Time is of the essence in all of our scenarios, but perhaps none more so than this one. By the time this alert is triggered, read, and processed by your security team, it is likely that a potential attacker has already back-doored themselves into your account and potentially disabled your access. How do isolate this account from your other non-compromised accounts? Do you have the information you need readily available to initiate an account recovery with AWS? Do you know which other systems this account has access to that can be temporarily blocked?

CSRF Vulnerability and Exposed Instance Credentials

Scenario:

During a routine internal pentest, your application security team discovers a CSRF vulnerability in an application running in an Autoscaling Group of EC2 instances. Your cloud security team is looped in and is able to confirm that the http://169.254.169.254 endpoint is affected and that the instance’s security credentials can be obtained from the public internet.

Notes:

If this scenario sounds familiar, it’s because it was the root cause of several high-profile security breaches over the last few years. You’re going to need a combination of both application-level and infrastructure-level access logs to fully investigate this issue. This is also a great time to explore IMDS v2.

AWS Account for Ransom

Scenario:

An engineer on your team receives an apparent ransomware email. The subject reads “We have access to your account…” and the message is from a ransomware group claiming to have compromised one of your production AWS accounts. They list the account ID and include an accurate, fairly recent, screenshot of your “EC2 instances” page as proof. Not much other information is provided, but they do mention that if they do not receive ten Bitcoins at the provided address in the next three hours, they will permanently delete all of the resources.

Notes:

I suspect that very few organizations would be able to handle this very high-stress situation well. While it could be possible to attempt to recover and secure the AWS account in question, the provided timeframe is too tight to do a complete audit and guarantee that the attacker does not have multiple methods of access. Hopefully your organization has business-level support with AWS and can work with them to properly lock or secure the account until a full investigation can be complete.

Shadow AWS Accounts

Scenario:

Your finance team alerts you that they have observed credit card charges from “AMAZON WEB SERVICES” on several employee credit cards for the past few months.
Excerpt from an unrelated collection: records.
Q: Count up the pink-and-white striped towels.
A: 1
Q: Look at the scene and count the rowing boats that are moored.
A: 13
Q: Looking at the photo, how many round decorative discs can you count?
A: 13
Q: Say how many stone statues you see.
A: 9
These charges appear to come from AWS accounts that have not followed the proper provisioning process. After questioning the employee’s who own the credit cards, it is revealed that at least three critical production services are running in these environments.

Notes:

Some security problems are technical ones and others are process-related. This scenario is very much a process one. Why are employees opening accounts on their own credit cards? Is your current provisioning process too burdensome? Is it blocking release timelines? Can you work with finance to prevent charges from AWS on individual employee’s cards? Regardless, you must now deal with incorporating these “side” accounts into your existing infrastructure. How will you ensure that these accounts follow all of the correct onboarding procedures given that they were created outside of the standard process? Will you “lift and shift” the infrastructure into an approved account or attempt to incorporate the accounts as they are?
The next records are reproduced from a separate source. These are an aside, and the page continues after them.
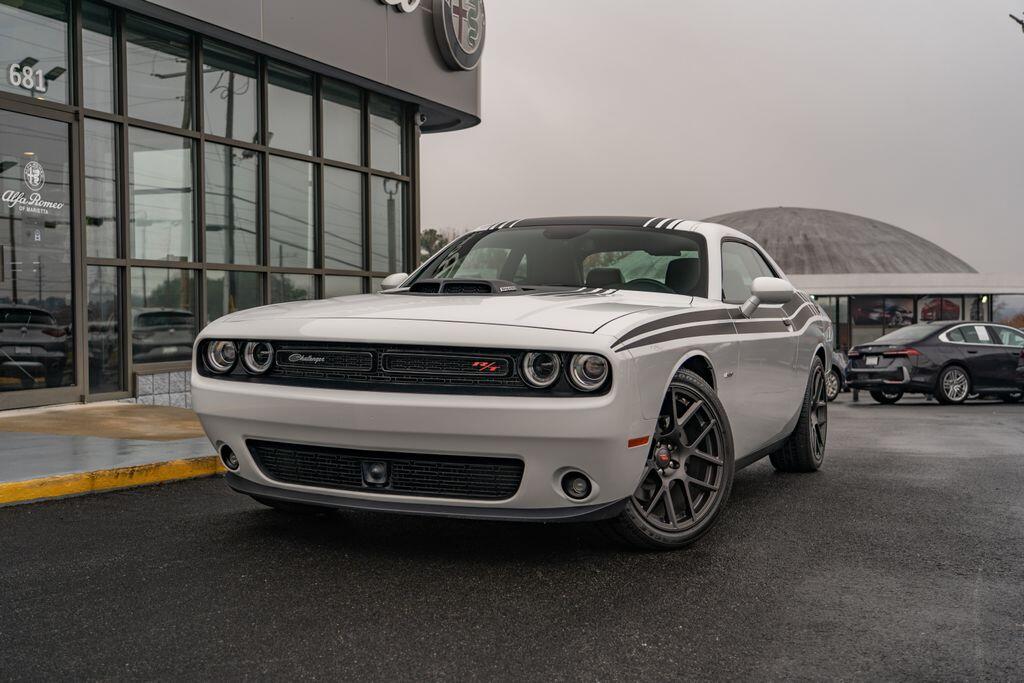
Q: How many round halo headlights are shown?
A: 4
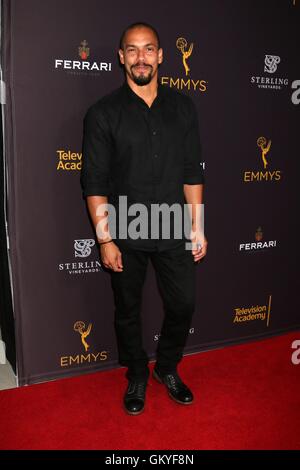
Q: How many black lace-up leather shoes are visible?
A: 2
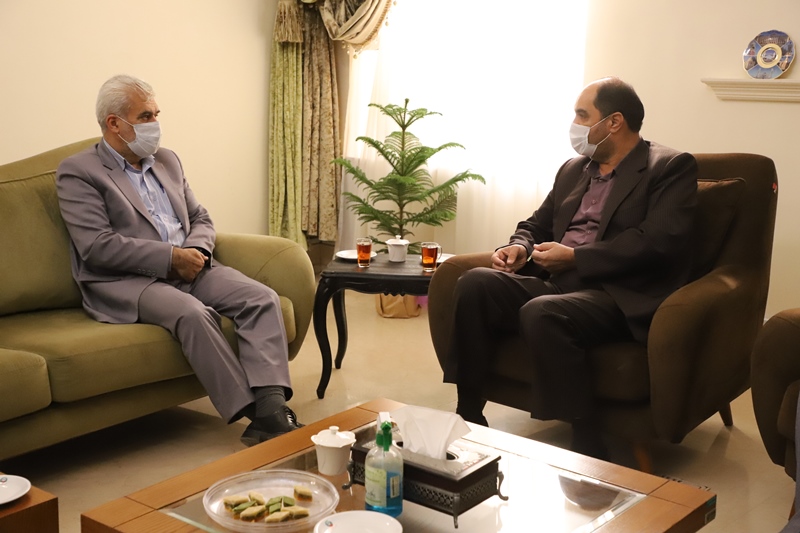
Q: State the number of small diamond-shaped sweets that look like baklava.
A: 10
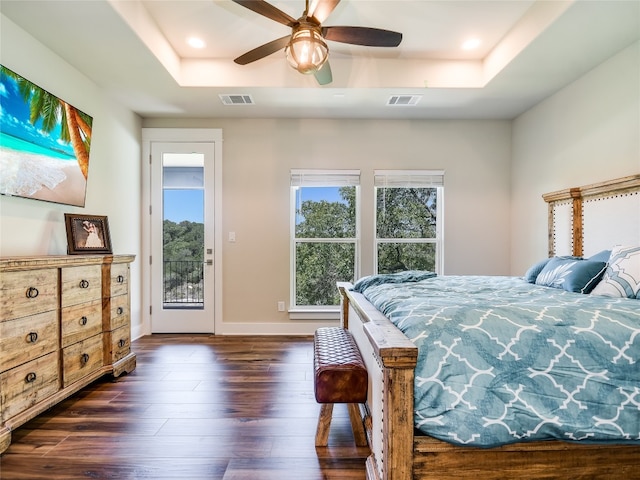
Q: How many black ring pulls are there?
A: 9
Zero Day Container Vulnerabilities

Scenario:

A new zero day CVE in RunC is announced impacting hosts in your EKS container environments. You have over 50,000 hosts that need to be patched ASAP. Simultaneously, you need to monitor the running hosts for signs of compromise as the CVE has now been live for at least 6 hours.

Notes:

Depending on whether your container environments are single or multi-tenant, you may either have a big problem or a bigger problem. This particular scenario raises questions around how quickly your infrastructure updates can be tested deployed, but also around how containers, hosts, and their corresponding cloud environments (IAM access, downstream resources, etc.) can be monitored during the pre-patching period. Do you have the ability to monitor, quickly detect, and mitigate unintended IAM access from hosts that may be compromised, especially if a business decision is made not to take down the application before the patching is complete?

Dangling Route53 Resources

Scenario:

You receive a report on HackerOne from a security researcher claiming that one of your organization’s subdomains is serving malware. The subdomain in question appears to have been part of a project deprecated several months ago. After further investigation, you discover that this subdomain is pointed to an S3 bucket that your application team says was deleted as part of the deprecation. Nonetheless, the domain appears active and serving traffic, so the S3 bucket must still be active… somewhere.

Notes:

This is a well-known security issue in AWS that works because of S3’s global namespace. Create a Route53 record, point it to an S3 bucket, delete the bucket but not the record, and an attacker can create the same bucket in their own account to serve traffic from your domain. Cleanup is fairly simple (delete the bucket), but reputational damage may persist.

Acquired Company with No Cloud Security Policies

Scenario:

Your business development team informs you that at the opening of the financial quarter tomorrow morning, your company will announce that it has acquired a smaller competitor. You will be responsible for the integration and security of their cloud infrastructure. After meeting with the small team, you discover that they do not have any cloud security policies in place; their accounts have been a free-for-all for developers. Your job is now to tame this environment and bring it into compliance with your company policies.

Notes:

This is an incredibly complex situation that spans business, security, operations, and other departments. You may find some helpful suggestions in a prior article that I wrote: So You Inherited an AWS Account.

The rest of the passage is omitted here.